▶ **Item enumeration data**
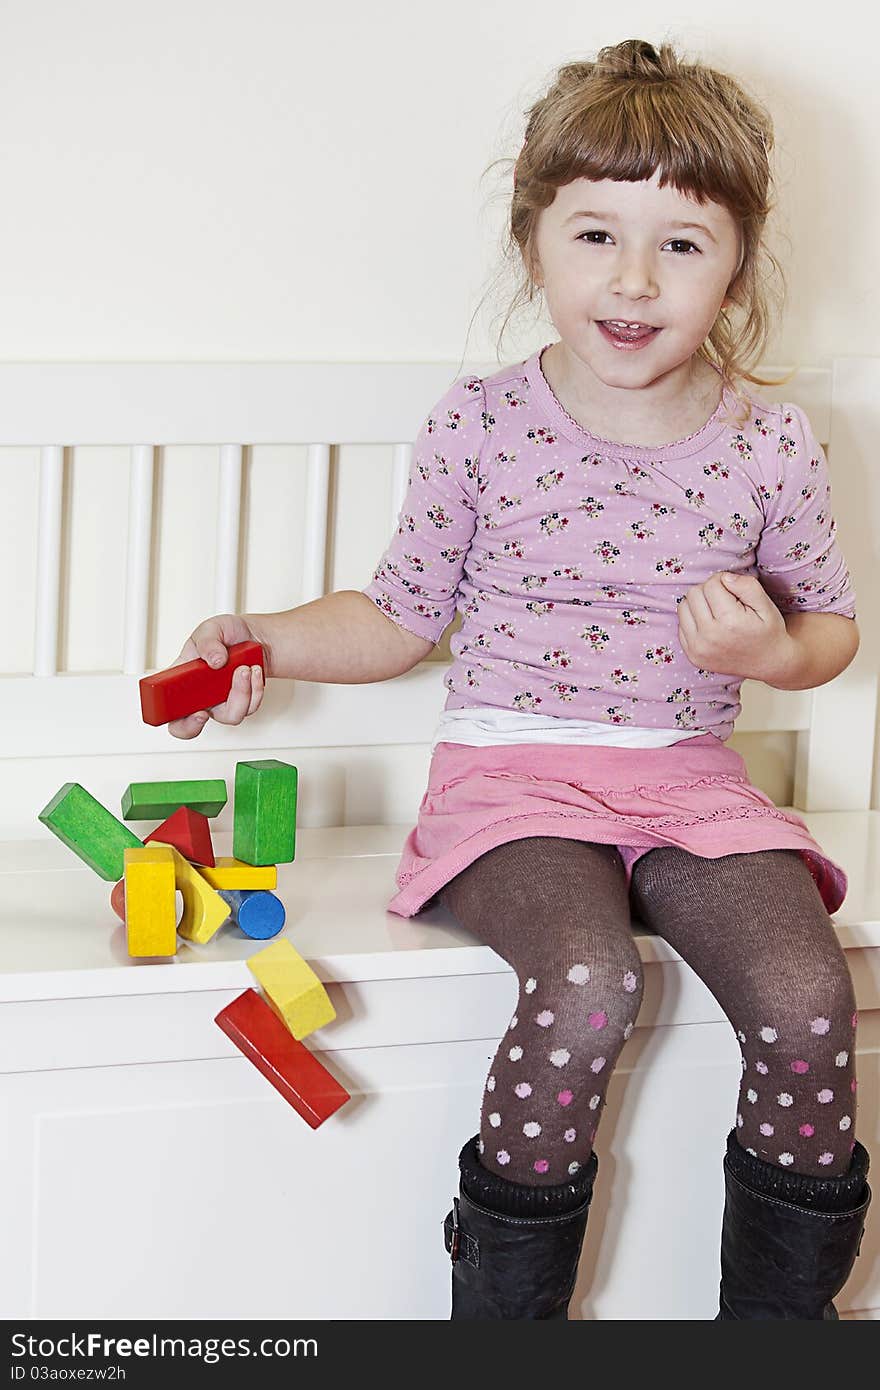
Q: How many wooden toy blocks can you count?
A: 12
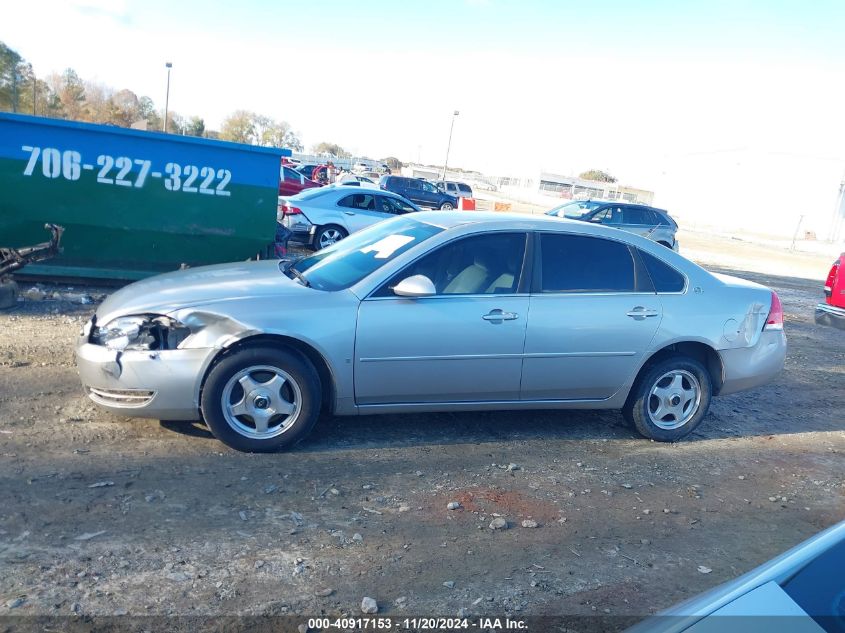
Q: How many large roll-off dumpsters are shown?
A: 1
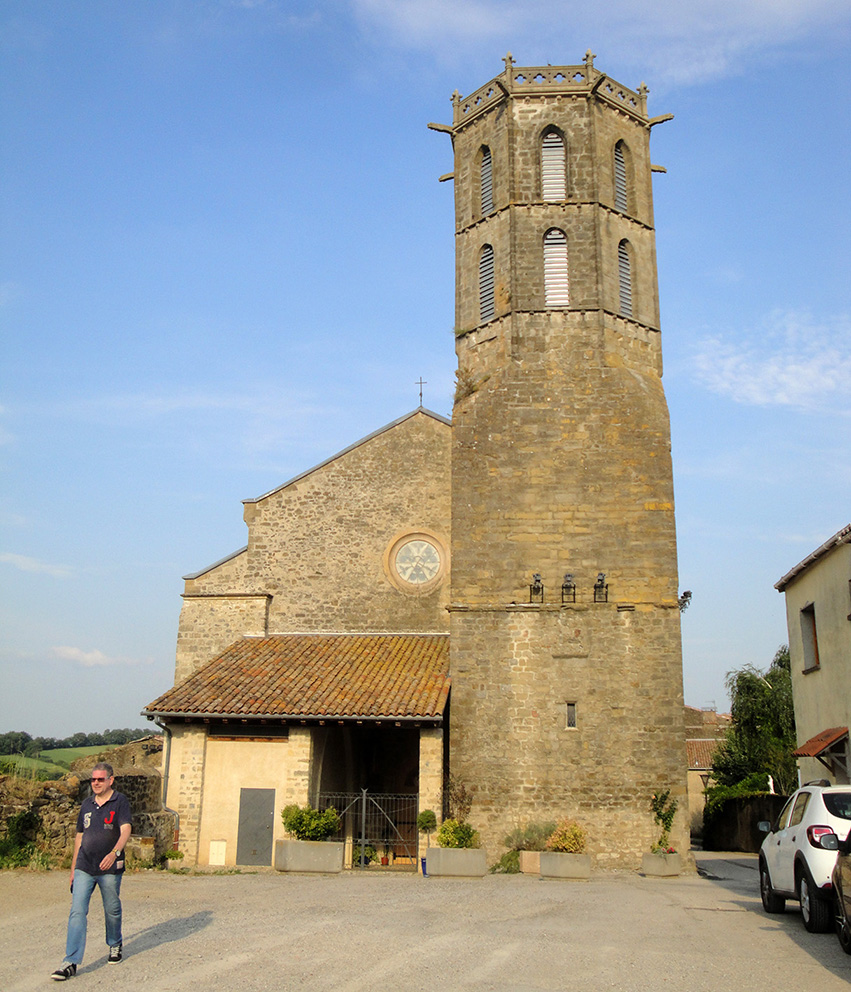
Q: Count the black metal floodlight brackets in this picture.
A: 3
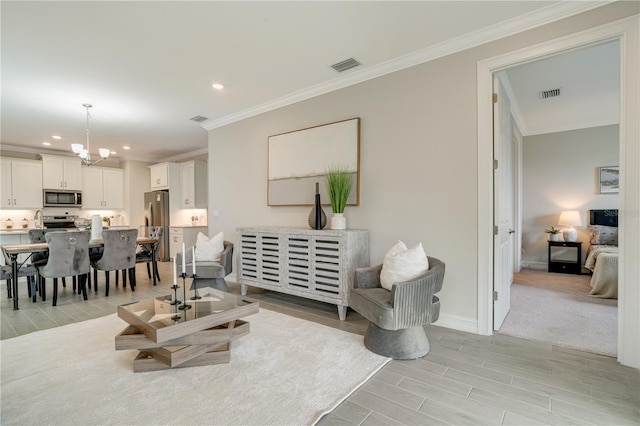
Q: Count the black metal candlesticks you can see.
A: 3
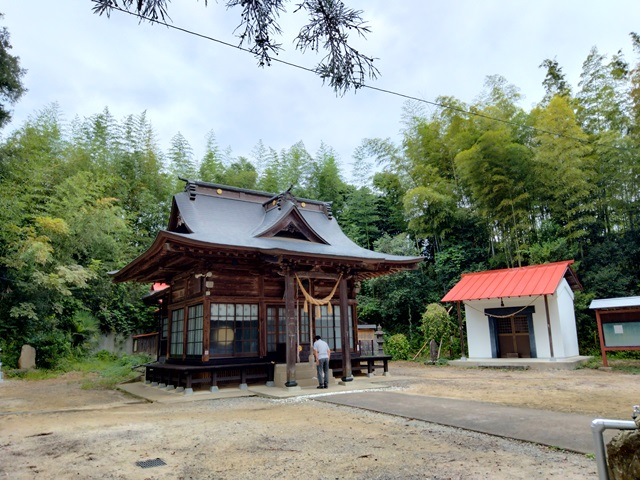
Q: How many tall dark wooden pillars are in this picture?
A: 2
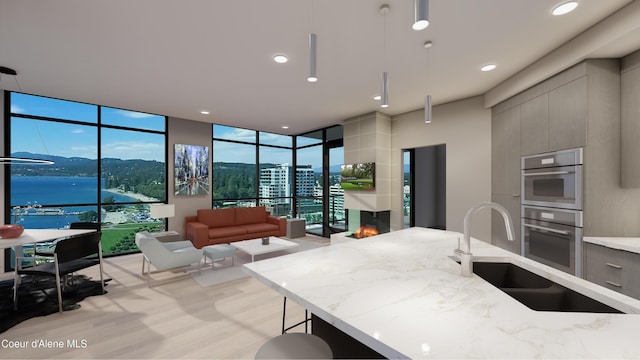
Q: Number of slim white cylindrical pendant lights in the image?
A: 4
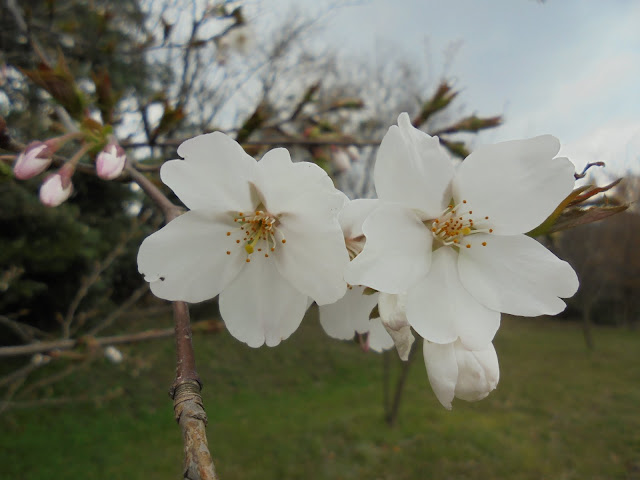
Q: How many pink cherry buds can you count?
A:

▶ **What the task asks**
From the data above, gather every line that includes the word "black".

▶ **Reply to the exercise**
Q: Count the black metal floodlight brackets in this picture.
Q: Count the black metal candlesticks you can see.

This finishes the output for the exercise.